In the present study, we aimed to investigate the growth patterns of morphological traits at several time points using three genetically distinct chicken breeds. This will be a substantial step in revealing breed and sex differences in morphological traits, especially tail feather traits. Moreover, this fundamental data will be applied for future genomics studies to reveal the genes underlying morphological traits in chickens.

Materials and Methods

Animals

A total of 155 birds from the Tosa-jidori (male, n=35; female, n=37), Chabo (male, n=11; female, n=12), and Minohikichabo (male, n=21; female, n=39) breeds were investigated. The chickens were reared with free access to feed and water in individual cages and a photoperiod cycle of 16 hr light and 8 hr dark. Management was performed according to the rules of Standards Related to the Care and Management of Experimental Animals (Prime Ministers' Office, Japan, 1980) and the Guide for the Use of Experimental Animals in Universities (The Ministry of Education, Science, Sports, and Culture, Japan, 1987). This study (authorization number 20–139) was approved by the Experimental Animal Committee of the Obihiro University of Agriculture and Veterinary Medicine.

Phenotypic Measurement

The target phenotypes were body weight (BW), tail length (TL), shank length (SL), and tail number (TN). Tail length was measured using a ruler. The main bird feathers consist of contour feathers (composed of feather branches, rachises, and vanes) and down.

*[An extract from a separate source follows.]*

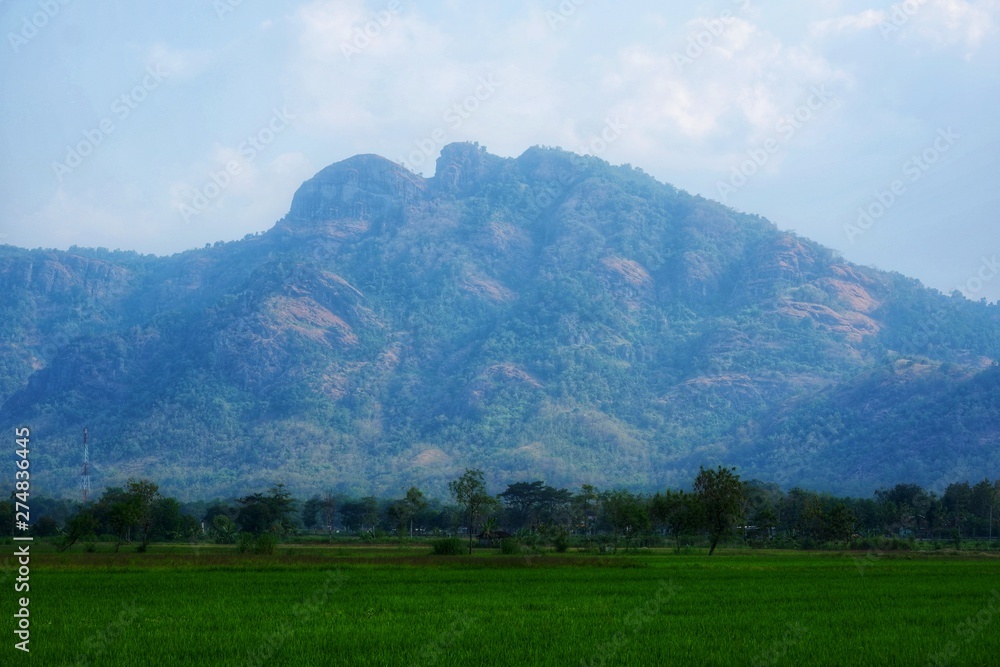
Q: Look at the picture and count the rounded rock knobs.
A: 2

We defined the tail length of natal down (observed in newborn chicks) as 0 mm. We measured the contour feather length (from the feather branch to the vane's tip). To evaluate the morphological variation of tail feathers, we measured both central tail length and maximum tail length. BW was measured using an electronic balance (WPB3KO1; AS ONE Co., Osaka, Japan). Shank length (from the joint of the tarsal bone to the metatarsal bone) was measured using a digital caliper (1-894-02; AS ONE Co.). Tail numbers were counted by manual observation of tail feathers located in the area from the uropygial gland to the cloaca. Central tail length (C_TL), maximum tail length (M_TL), BW, and SL were collected weekly from 1 to 20 weeks of age (wk) to estimate growth at several stages. After measuring for 20 weeks, trait measurements were collected every 4 weeks up to 36 weeks. The traits of interest were C_TL, M_TL, BW, and SL at 6, 20, 28, and 36 weeks to examine the main effects of breed and sex and their interaction effects. TN was determined at 8 and 16 weeks.

Statistics

Statistical analyses were conducted in two steps from the data of each trait in the Tosa-jidori, Chabo, and Minohikichabo breeds. As a first step, we analyzed each trait using C_TL, M_TL, BW, and SL by two-way analysis of variance (ANOVA) to test the main and interaction effects of breed and sex at each stage (6, 20, 28, and 36 weeks). TN at 8 and 16 weeks was also analyzed by two-way ANOVA to determine the breed and sex effects. If there was a significant difference (P<0.05), a post-hoc test was performed using Tukey's HSD test.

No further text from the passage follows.